Nei testi ricorrono i dialoghi con il sé più giovane, bambino. Da dove nasce questa riconnessione?
«Credo che ogni volta che si mette in moto la creatività, nel nostro subconscio si attinga a quel pozzo di esperienze e sensazioni del passato. Quando vado in studio a registrare, mi trovo lì perché ogni giorno della mia vita, da quando avevo 15 anni e ho iniziato a scrivere testi e poesie, ho lavorato per arrivarci. Quando sono al microfono, sono in relazione con quei me che rappavano quando nessuno voleva ascoltare, che si avvicinavano agli sconosciuti dicendo “ho queste rime, ti va di sentirle?”. Tutte queste sono le mie fondamenta».
Certi versi suonano come un manifesto: considera il suo lavoro politico?
«La politicizzazione di corpi come il mio ed esperienze come la mia accade, ma per me non è politica, è vita: questa è la mia storia. Per altri è politica, ma per me è solo respirare nel mio corpo».
Si chiede: «Con tutti i problemi che ci sono, perché i corpi trans rientrano sempre all’ordine del giorno?». Che risposta ha?
«Che forse questo dibattere ci dice qualcosa sulle tattiche di distrazione? E che se marginalizzi un particolare gruppo di persone, trans o altre, stai anche marginalizzando te stesso. Nel non sentirti connesso con gli altri, non lo sei neanche con ciò che accade, in una desensibilizzazione costante. Quando io mi sento disconnesso o isolato, spesso è la musica a riportarmi in me, qualcosa che leggo o una performance che vedo. Quindi non so come mai ci siamo allontanati così tanto dalla nostra umanità e da noi stessi, ma la creatività è un allenamento all’empatia: quando ti immergi nella storia di qualcun altro, che è quel che facciamo quando leggiamo un romanzo o guardiamo un film, stai allenando il muscolo del metterti nei panni dell’altro. A prescindere dalla politica, al di sotto, c’è qualcosa di più profondo e importante».
Però alcune conversazioni, anche politiche, sono necessarie: i diritti civili si ottengono molto lentamente.
«Sì, ma le cose si muovono, anche se lentamente. E questo non è bellissimo?».
Molti testi del disco fanno riferimento al suo percorso di transizione, fra il testosterone, i peli sul petto, le discriminazioni di chi «sbaglia il gender intenzionalmente». Oggi come si sente?
«Meravigliosamente. Sono vivo e non mi sono mai sentito meglio, finalmente posso abbracciare quel bambino, tornare indietro e portargli conforto, dopo che per tanto tempo non è stato così».
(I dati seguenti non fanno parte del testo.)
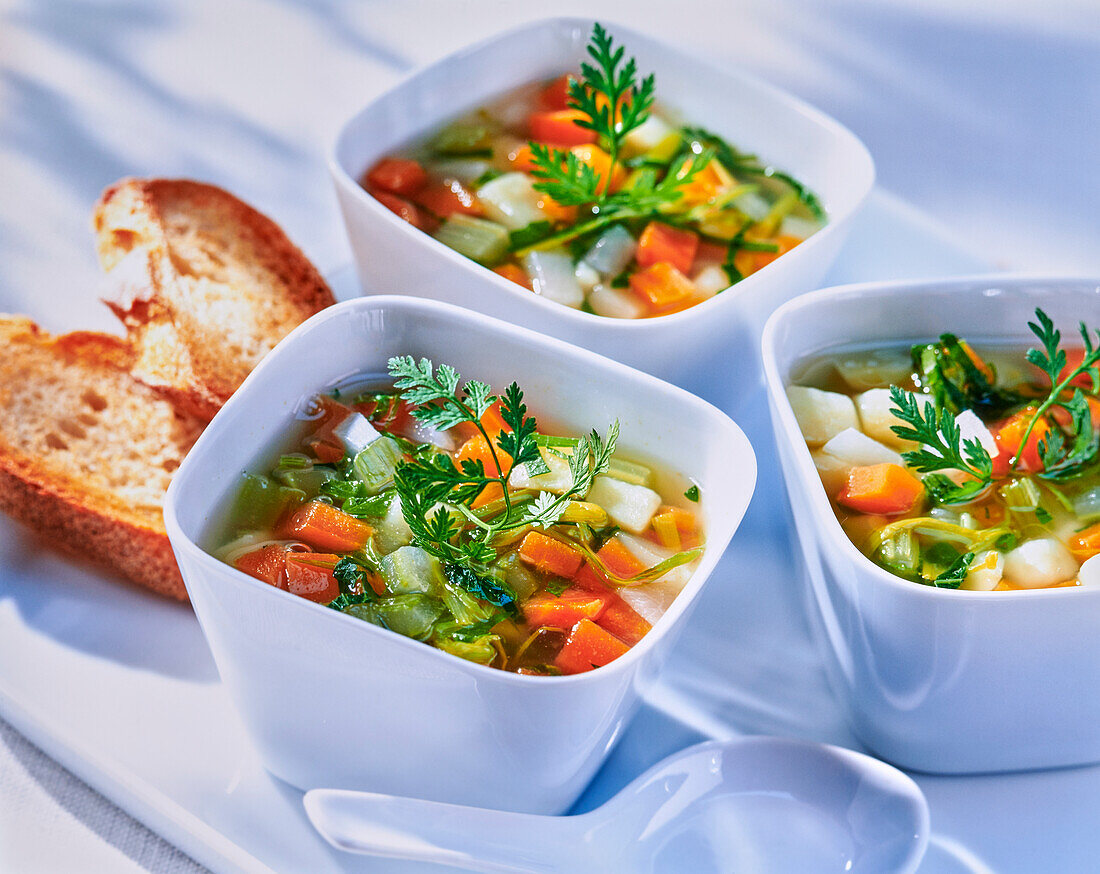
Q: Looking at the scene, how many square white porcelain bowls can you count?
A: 3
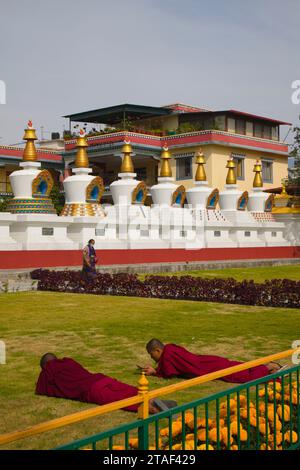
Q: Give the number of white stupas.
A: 7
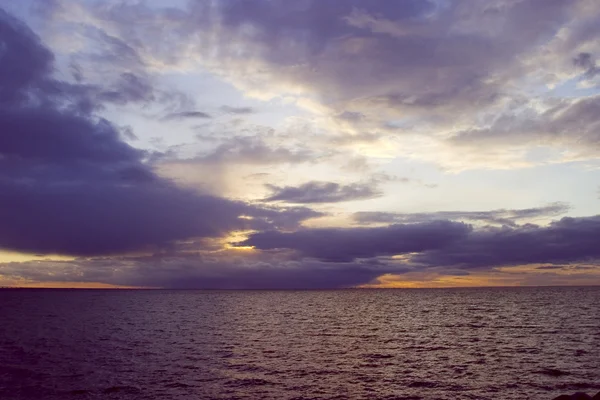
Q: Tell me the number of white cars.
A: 0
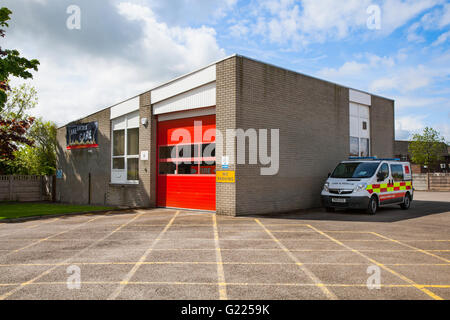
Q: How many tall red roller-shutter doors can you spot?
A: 1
Sente la responsabilità di rappresentare la comunità queer?
«Non direi responsabilità, ma amore. Amo la mia community, amo tutti noi. Siamo persone bellissime e abbiamo molta esperienza che può essere utile a far stare bene altre persone. Ci amo per questo».
Che effetto le ha fatto vincere il Leone d’argento?
«È un premio incredibile! I miei testi in italiano vivono grazie al lavoro di altre persone, quindi il premio è anche per loro. Amo la creatività: una cosa esce da te, ma può trovare vita nell’esperienza di qualcun altro. Se parliamo di transizioni, questa per me è la più bella di tutte».